Primary AppointmentMargaret M. Trolinger Professor of Rheumatology, Medicine: Rheumatology and Immunology
Human Lymphocyte Biology and Autoimmunity
The laboratory is focused on identification of the genes involved in the pathogenesis of SLE. In addition, autoantigens which are the target for nephritis in NZM2328.C57L/J.c4 are to be identified. Separate loci for acute and chronic glomerulonephritis (GN) were identified on the distal portion of chromosome 1. The genetic data were confirmed by the phenotypes of a congenic strain (NZM238.C574Jc1). Further mapping by the generation of intrachromosomal recombinant strains of the C1 congenic resulted in an informative strain NZM2328.R27, showing that acute GN need not progress to chronic GN and that acute GN and chronic GN are under separate genetic control.
Current efforts are to elucidate the genes controlling these phenotypes. In addition, the hypothesis that molecular mimicry initiates the initial autoimmune response, which diversifies to multiple autoantigen, resulting in end organ damage in suitable hosts is being tested. The role of MHC in this process in both mice and men is being investigated. In this regard, bacterial and viral agents sharing cross reactive T and B cell epitopes with human auto antigens are logical candidates for molecular mimics in this process.

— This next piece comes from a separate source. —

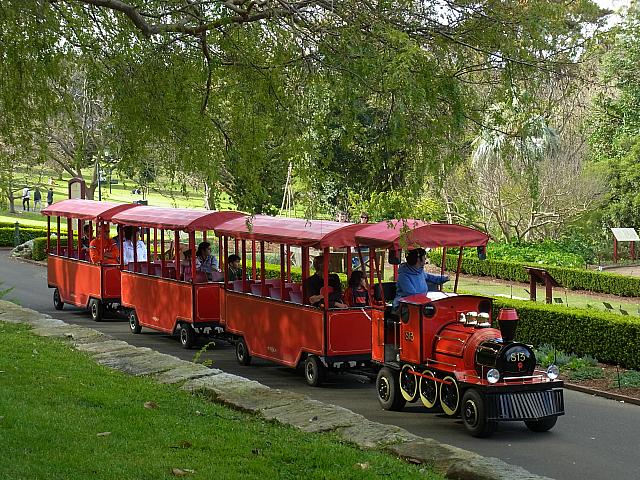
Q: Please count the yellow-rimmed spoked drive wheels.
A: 3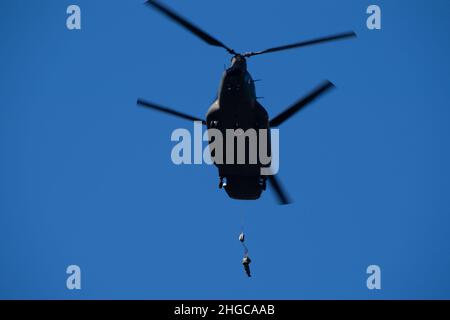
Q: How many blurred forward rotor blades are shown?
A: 2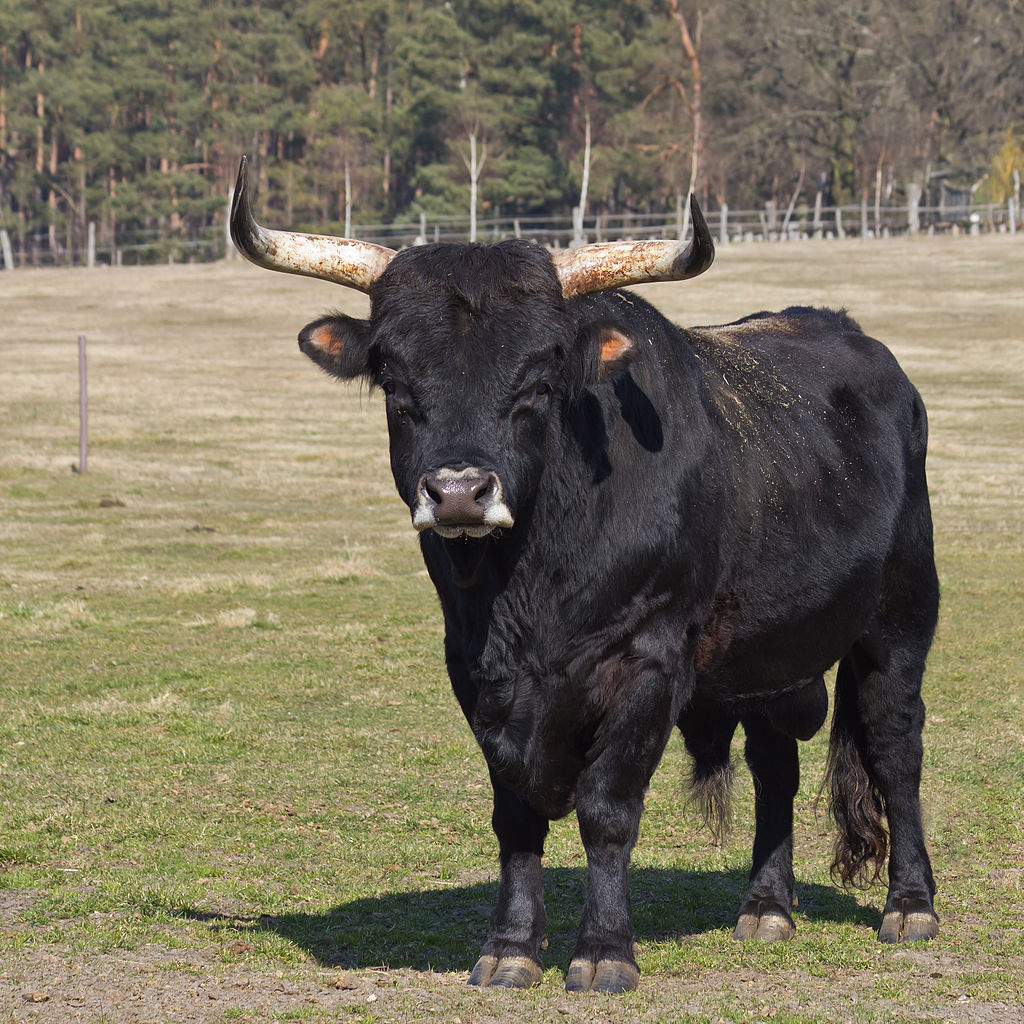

In collaboration, the laboratory is interested in the mechanisms of autoantibody diversification and the role of T cells in the pathogenesis of glomerulonephritis. Recently we have focused our attention on the role of molecular mimicry to environmental antigens at the T cell level in the generation of lupus related autoantibodies. Our laboratory findings let us put forward a new hypothesis on the pathogenesis of SLE.